Records drawn from a dataset
****

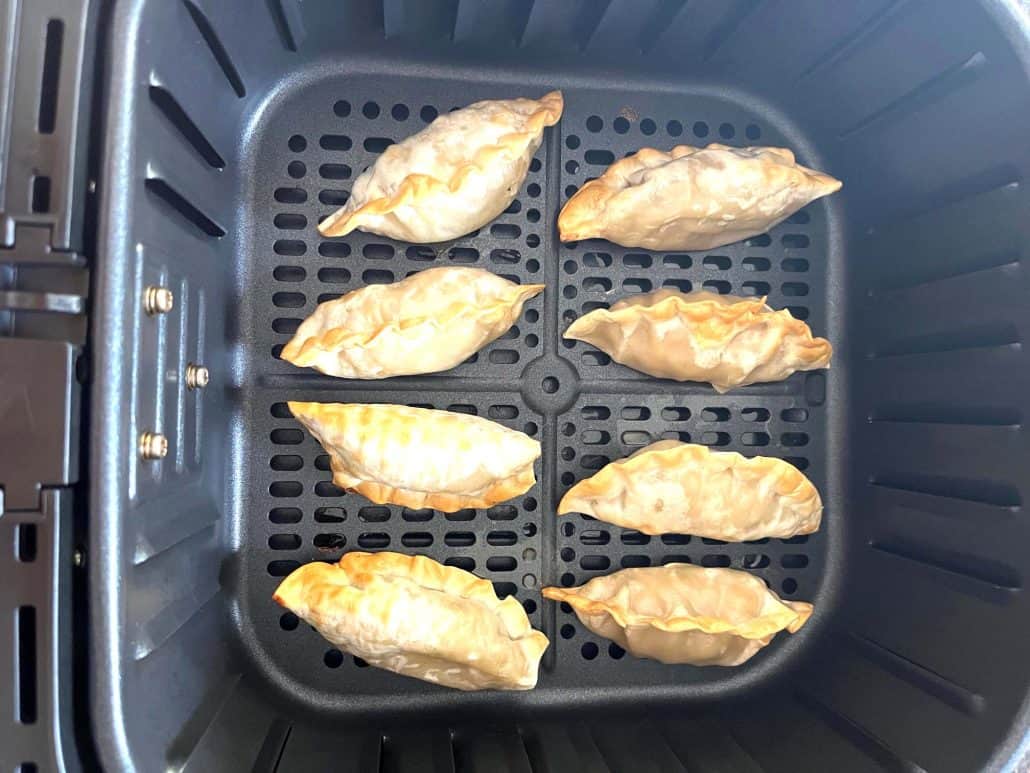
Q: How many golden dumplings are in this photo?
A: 8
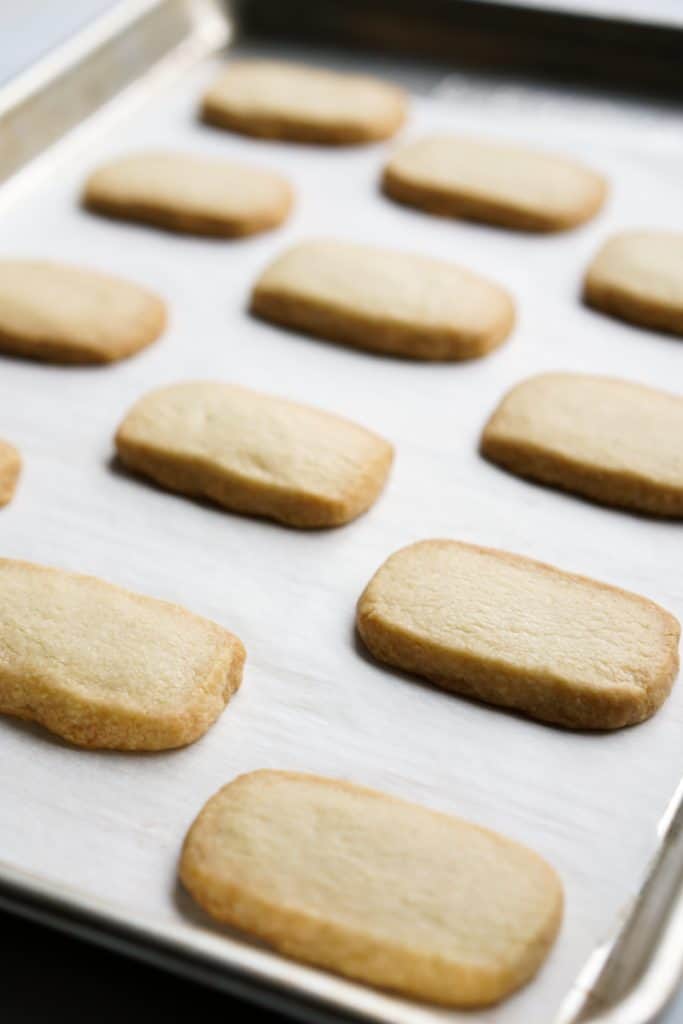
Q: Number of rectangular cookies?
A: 12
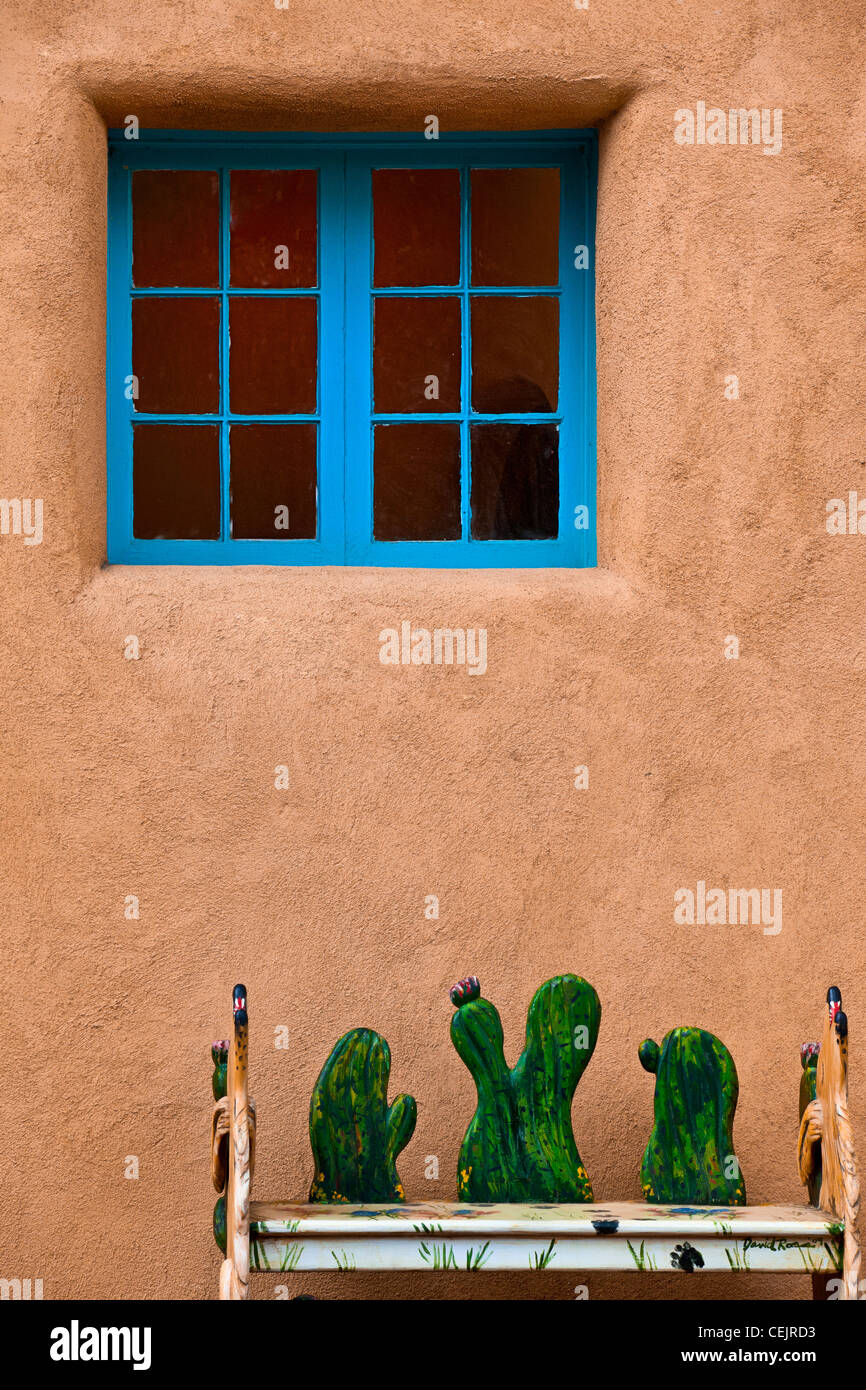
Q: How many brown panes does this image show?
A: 12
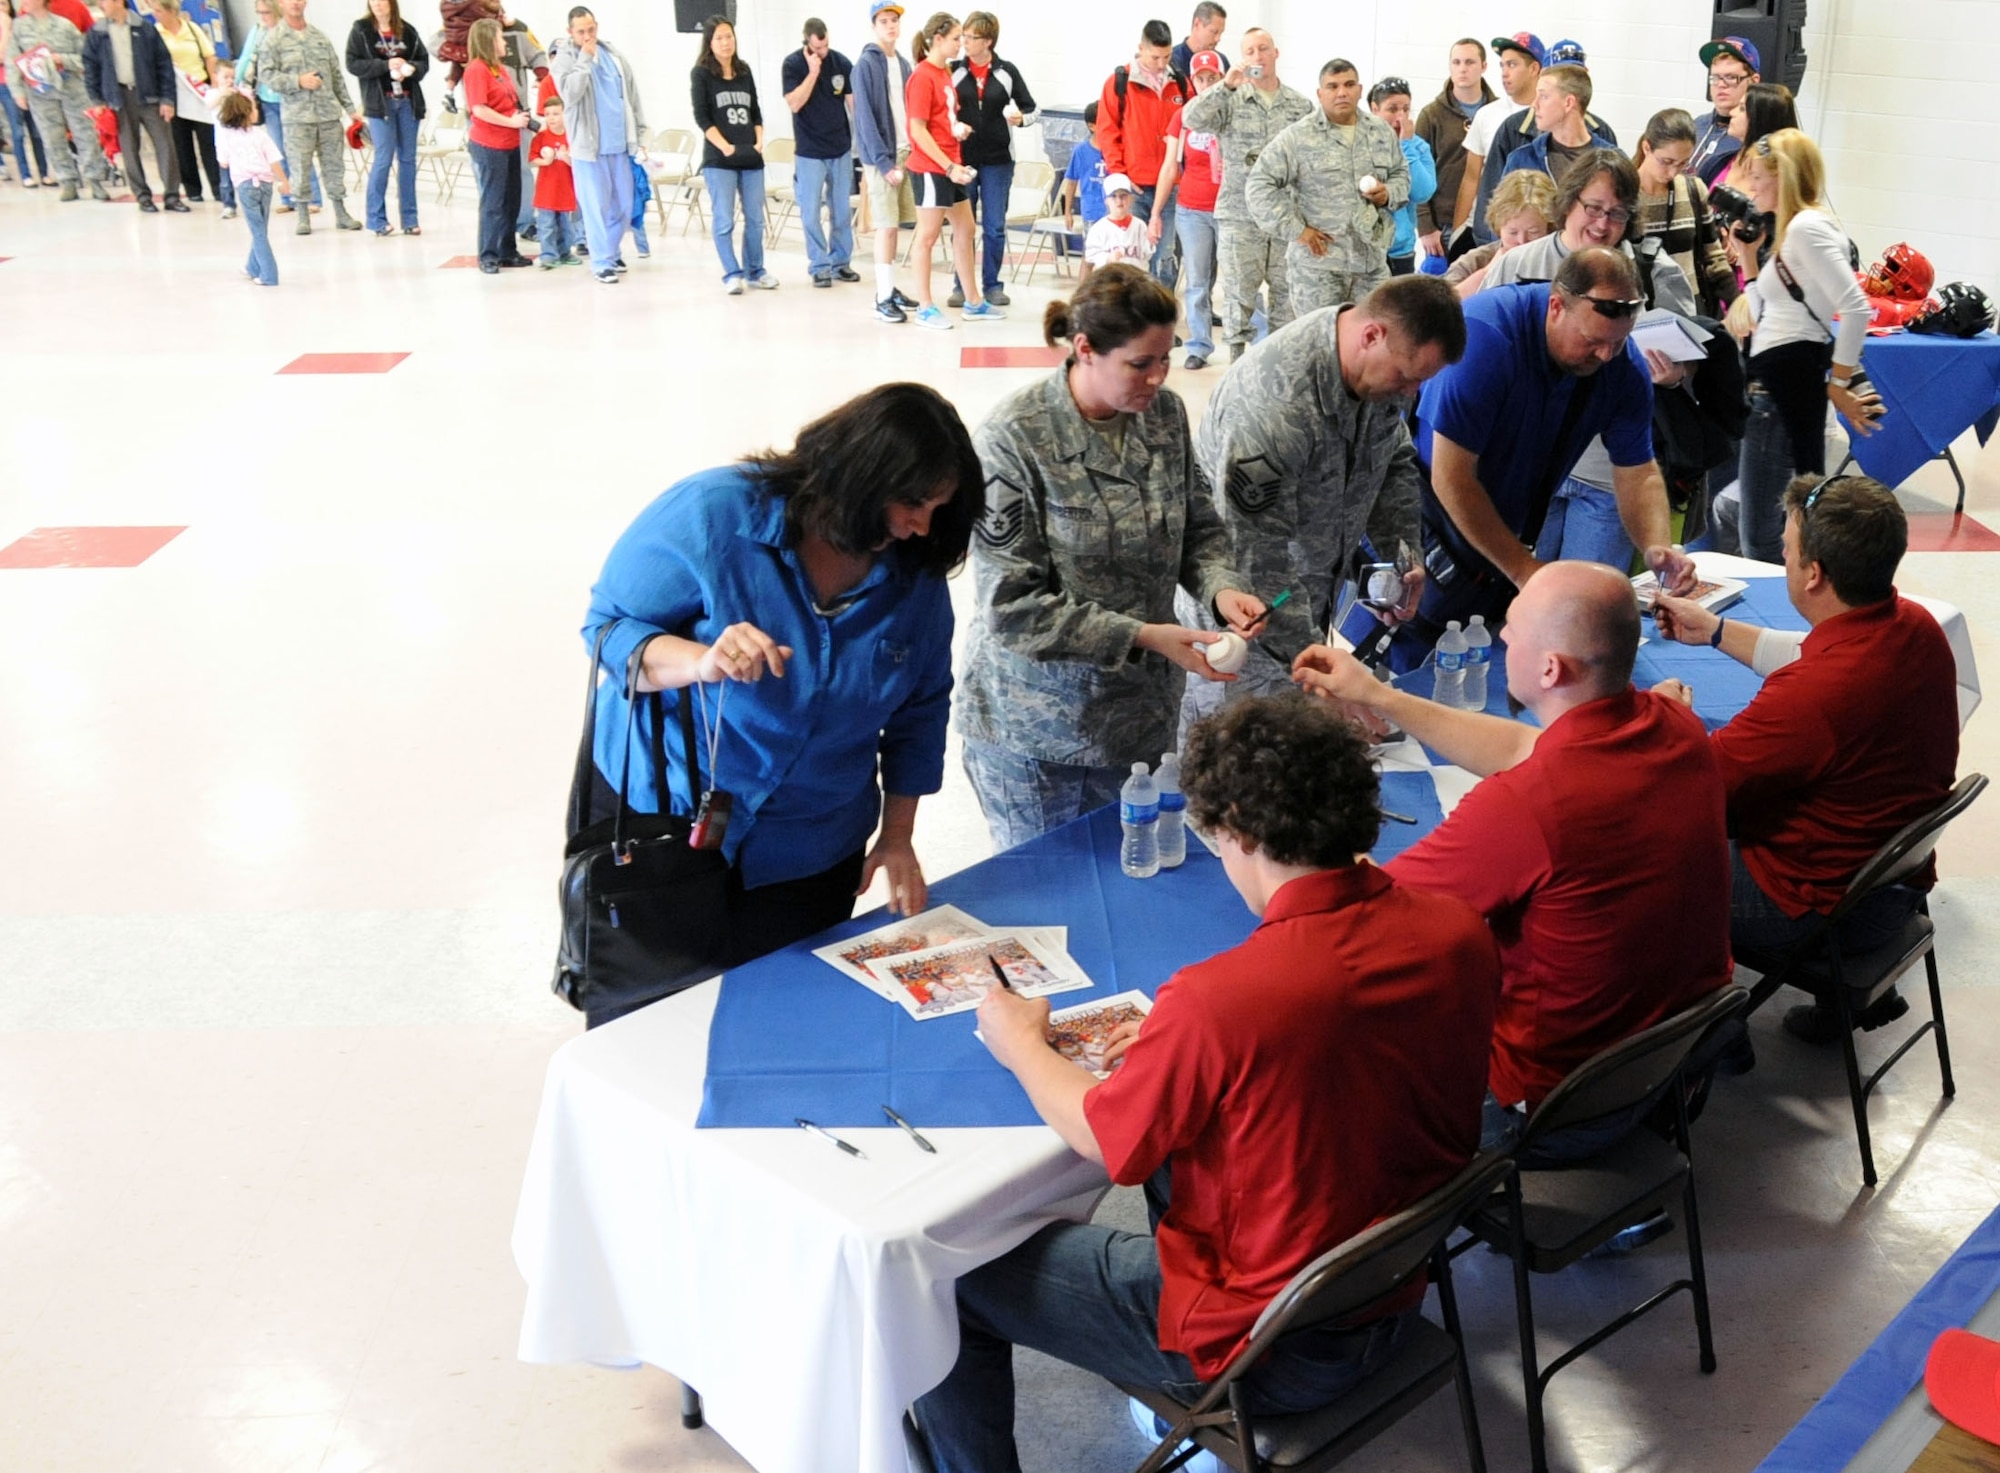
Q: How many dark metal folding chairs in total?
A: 3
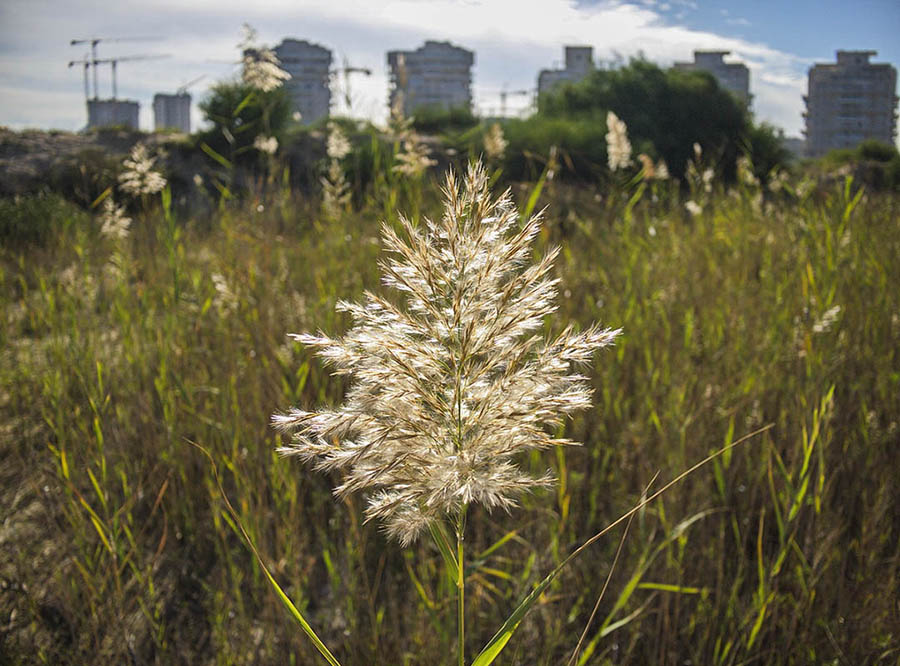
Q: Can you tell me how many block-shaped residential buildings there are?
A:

****

ABOUT THIS EXERCISE: Please print all the data above word for word. Pictures should not appear in the copy.

WRITTEN SOLUTION:
Q: How many golden dumplings are in this photo?
A: 8
Q: Number of rectangular cookies?
A: 12
Q: How many brown panes does this image show?
A: 12
Q: How many dark metal folding chairs in total?
A: 3
Q: Can you tell me how many block-shaped residential buildings there are?
A:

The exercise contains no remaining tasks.